## TASK DESCRIPTION:
Exactly reproduce the lines from the line that has "Q: What is the count" down to the last line of the entries, inclusive.

## EXCERPTED RECORDS:

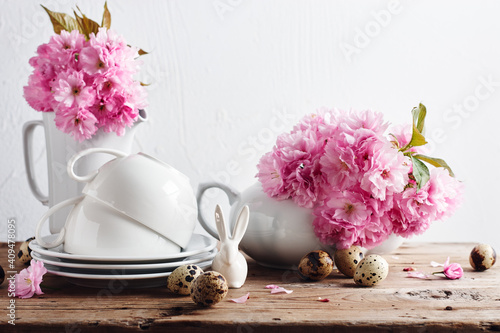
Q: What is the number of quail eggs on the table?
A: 7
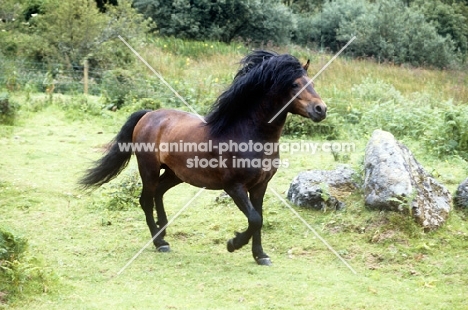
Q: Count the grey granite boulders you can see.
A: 3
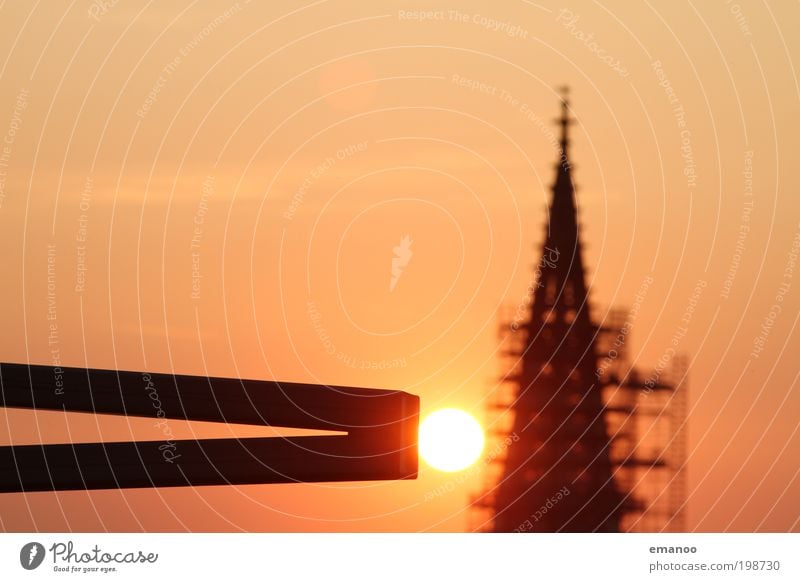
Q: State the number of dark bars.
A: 2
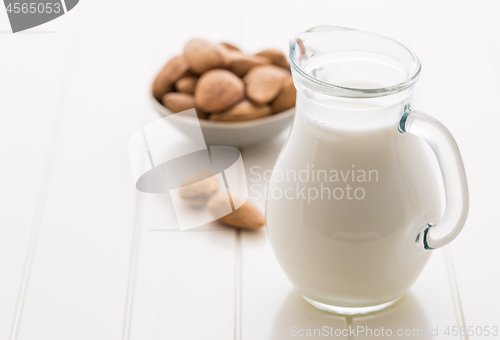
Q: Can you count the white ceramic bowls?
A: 1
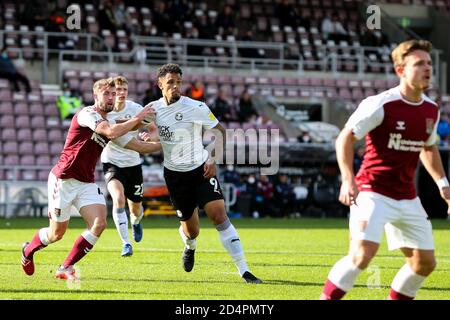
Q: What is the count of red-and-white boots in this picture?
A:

## RESULT OF THIS TASK:
Q: What is the count of red-and-white boots in this picture?
A:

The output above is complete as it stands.